WHAT THE TASK REQUIRES: With the pictures removed, write out the full listing below exactly.

RECORDS SHOWN:
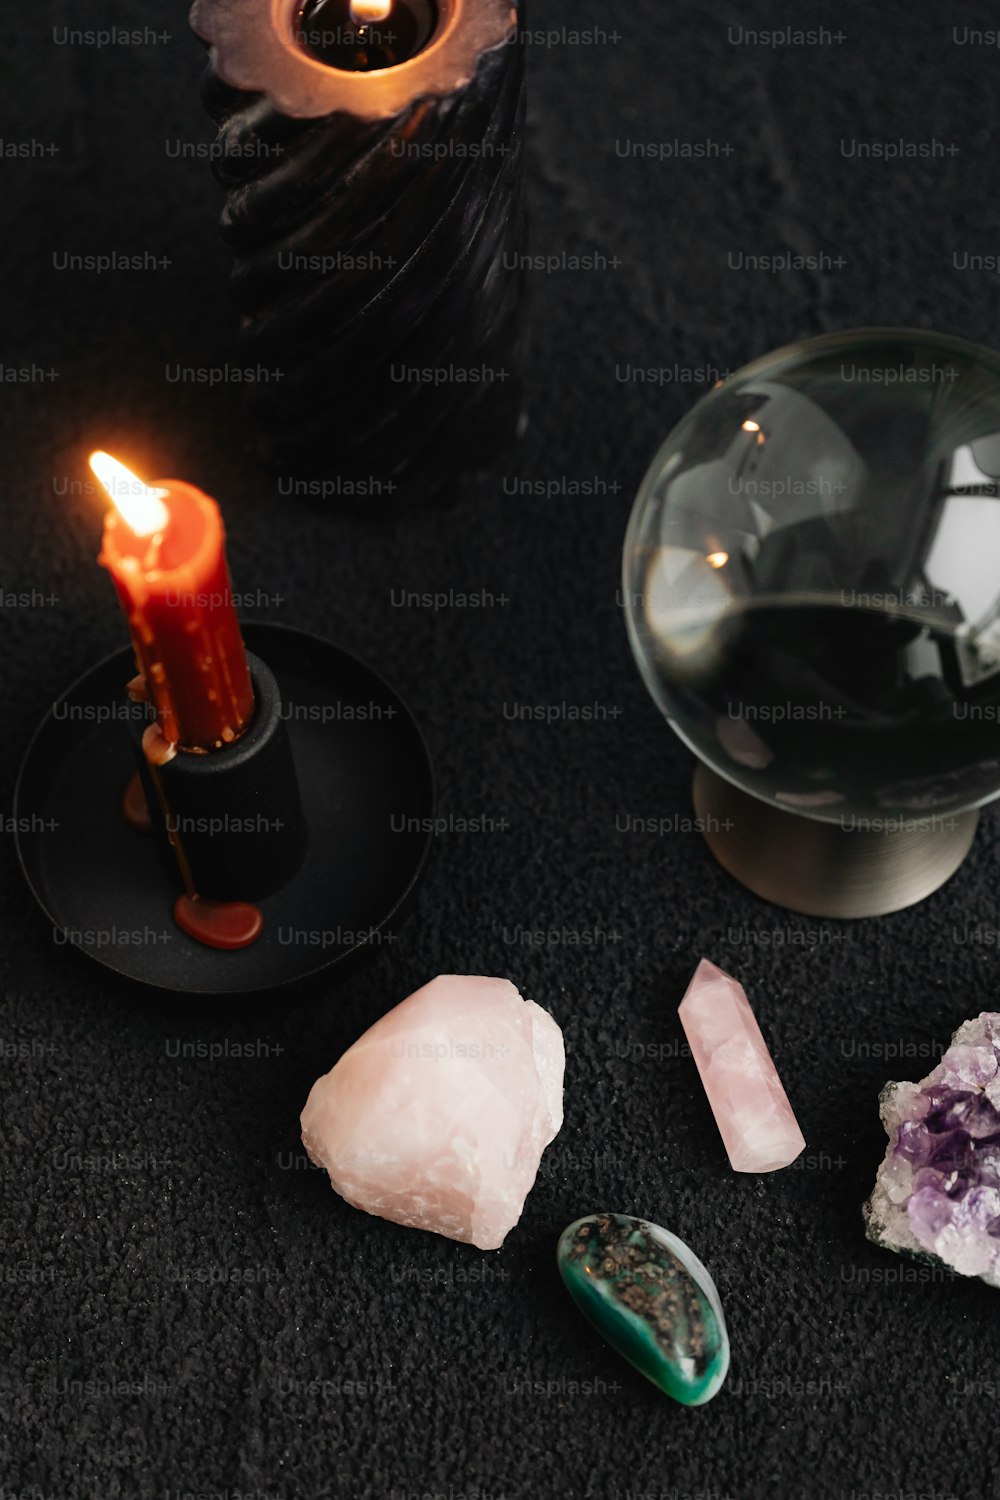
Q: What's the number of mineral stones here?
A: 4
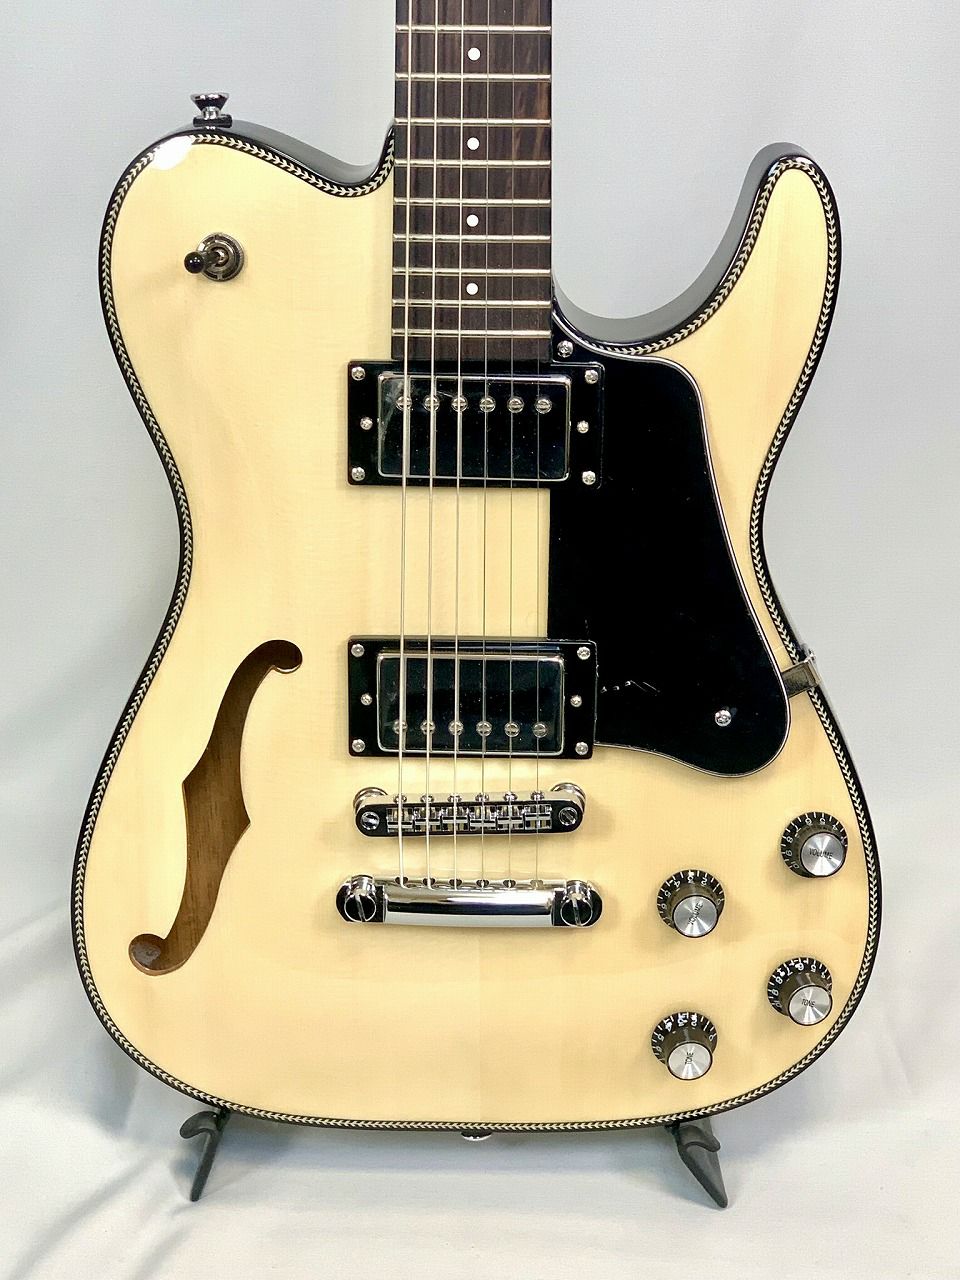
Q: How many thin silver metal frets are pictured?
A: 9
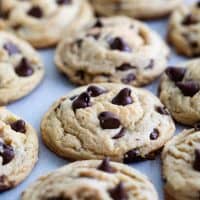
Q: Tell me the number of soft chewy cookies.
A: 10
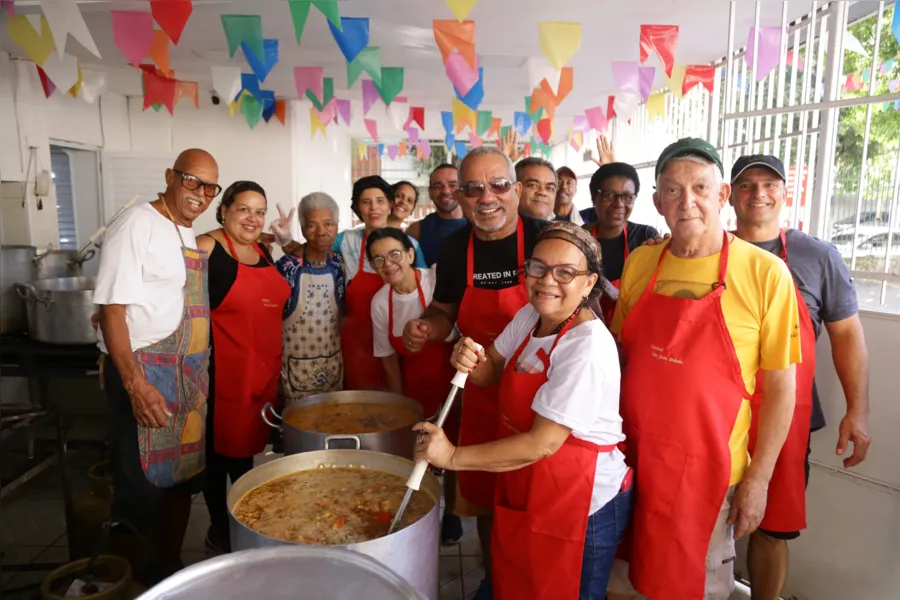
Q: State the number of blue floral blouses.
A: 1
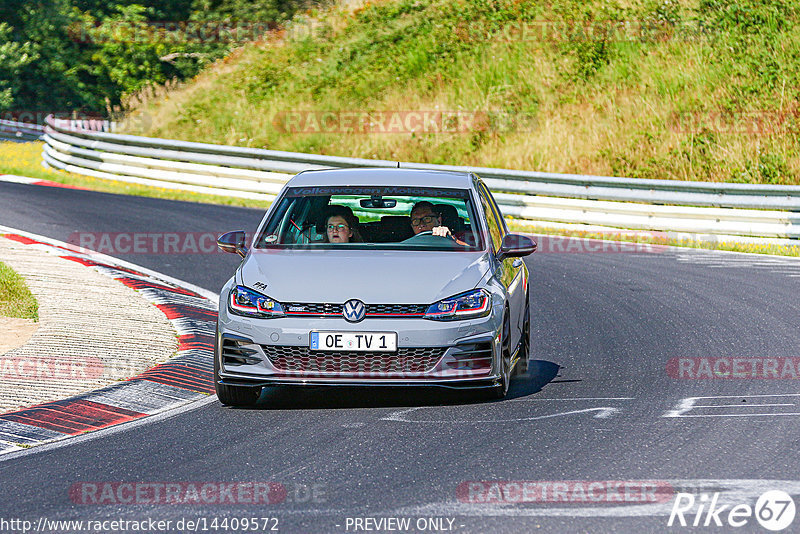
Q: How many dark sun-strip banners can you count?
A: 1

YOUR SOLUTION:
Q: What's the number of mineral stones here?
A: 4
Q: How many thin silver metal frets are pictured?
A: 9
Q: Tell me the number of soft chewy cookies.
A: 10
Q: State the number of blue floral blouses.
A: 1
Q: How many dark sun-strip banners can you count?
A: 1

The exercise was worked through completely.